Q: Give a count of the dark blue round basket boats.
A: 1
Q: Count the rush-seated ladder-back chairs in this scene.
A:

==============================

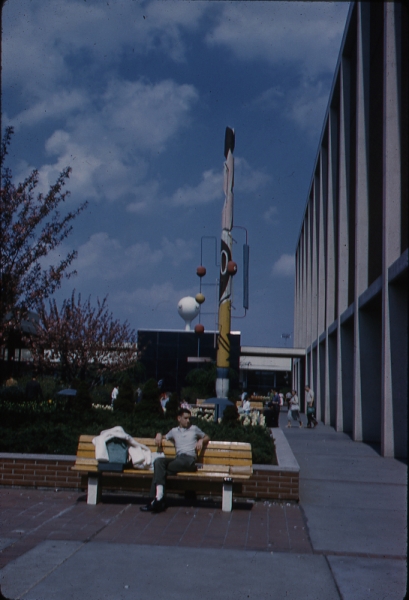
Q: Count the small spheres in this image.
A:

==============================

## [Task]
Please give, as a bare number, how many lines in the listing above include the word "this".

## [Response area]
2